Donor in rabies cases was Air Force recruit
A Maryland man died from a transplanted, rabies-infected kidney from a donor who wasn’t known to have the disease, and the rare death has prompted authorities to treat three others who got organs from the same donor, federal health officials said yesterday.
The Maryland man, who died last month, received the kidney more than a year ago. The recipients of the donor’s heart, liver and other kidney are getting anti-rabies shots, the Centers for Disease Control and Prevention said yesterday. Those patients live in Florida, Georgia and Illinois, the CDC said.
The donor, a 20-year-old North Carolina man, died in 2011 in Florida, where he was training to become an Air Force aviation mechanic, the Defense Department said.
The three other recipients have a strong chance of surviving since they haven’t shown symptoms of the disease, said a rabies expert who successfully treated a teenage girl with rabies in 2004.
“They’re getting a really excellent vaccine. This is the best we’ve got,” said Dr. Rodney Willoughby of Milwaukee.
Public and military health officials said they’re trying to identify people in all five states who were in close contact with the donor or the recipients. Those people might also need treatment, the CDC said. The CDC refused to disclose the identities of the donor and recipients.
In North Carolina, state health officials are recommending vaccine for at least one of the donor’s relatives, the state’s top public health veterinarian said yesterday. Fewer than five family members from North Carolina visited the man while he was hospitalized in Florida, Dr. Carl Williams said. Local and state health departments have contacted them and are evaluating their risk.
“What generally happens in human rabies patients that are hospitalized is that there is a lot of close contact, not only from health care workers but from close family because the patient is going to die,” Williams said. The disease could, in rare cases, be transmitted by saliva from a kiss on the lips or tears being wiped away by a visiting mother, Williams said.
Northwestern Memorial Hospital in Chicago confirmed the Illinois transplant was performed there and that its doctors are administering the rabies treatment to that recipient. Illinois Department of Public Health spokeswoman Melaney Arnold said the patient has no rabies symptoms, but began treatment Thursday.
The Defense Department said the Maryland man who died was an Army veteran who had transplant surgery at Walter Reed National Military Medical Center in Bethesda, Md. He died in February, Defense Department spokeswoman Cynthia Smith said.
The CDC said there has been just one other reported instance of rabies transmission by transplanted solid organs, a 2004 case in which all four recipients died after receiving tissue from an infected donor. There have been at least eight instances of rabies transmission through transplanted corneas, CDC spokeswoman Barbara Reynolds said.

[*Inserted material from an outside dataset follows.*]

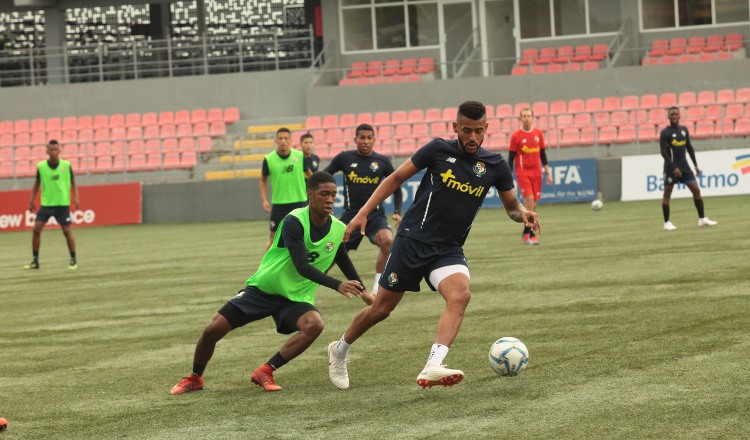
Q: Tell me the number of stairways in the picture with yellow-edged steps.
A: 1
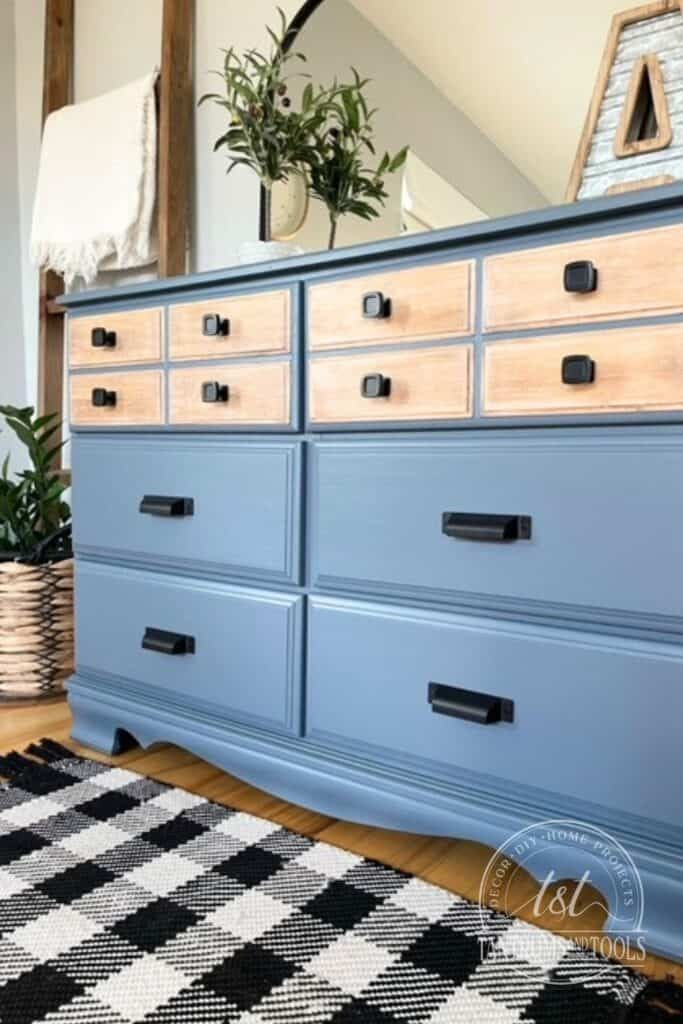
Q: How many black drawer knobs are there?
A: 8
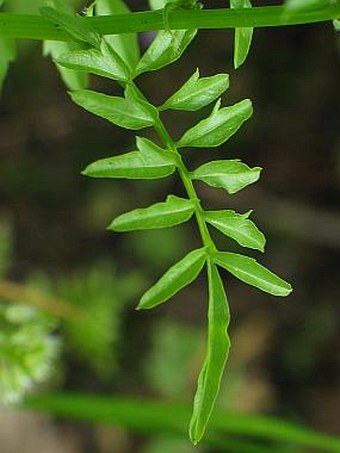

“Human rabies is very rare in the United States, and so, of course, when we’re talking about organ transplantation, very, very rare,” she said. Rabies is diagnosed as the cause of just one to three deaths per year in the U.S., she said.
Rabies cannot be confirmed until after death, by examining the patient’s brain tissue, health officials said. Because there is no rapid test, rabies testing is not routine in organ transplant situations, where every second counts, Reynolds said. Willoughby said such testing could be counterproductive: “To do it right away would probably mean that you throw away most of the organs while they’re testing,” he said.
The Maryland death was announced Tuesday by state health officials. State Public Health Veterinarian Katherine Feldman said the organ recipient had encephalitis, a brain inflammation that can be caused by rabies. Doctors suspected before he died that he had rabies, and they knew about his kidney transplant, but considered a rabies-infected kidney to be a remote possibility, Feldman said.
“This was a very long interval from transplant to onset and there was nothing that screamed, ‘This patient is ill because of his renal trans-
plant,’ ” Feldman said. The man had no reported animal exposures, health officials said.
The Florida donor also had encephalitis, health officials said.
The CDC confirmed after the Maryland man’s death that both he and the organ donor had died from the same type of raccoon rabies virus. This type of rabies virus can infect not only raccoons, but also other wild and domestic animals. In the United States, only one other person is reported to have died from a raccoon-type rabies virus, the CDC said.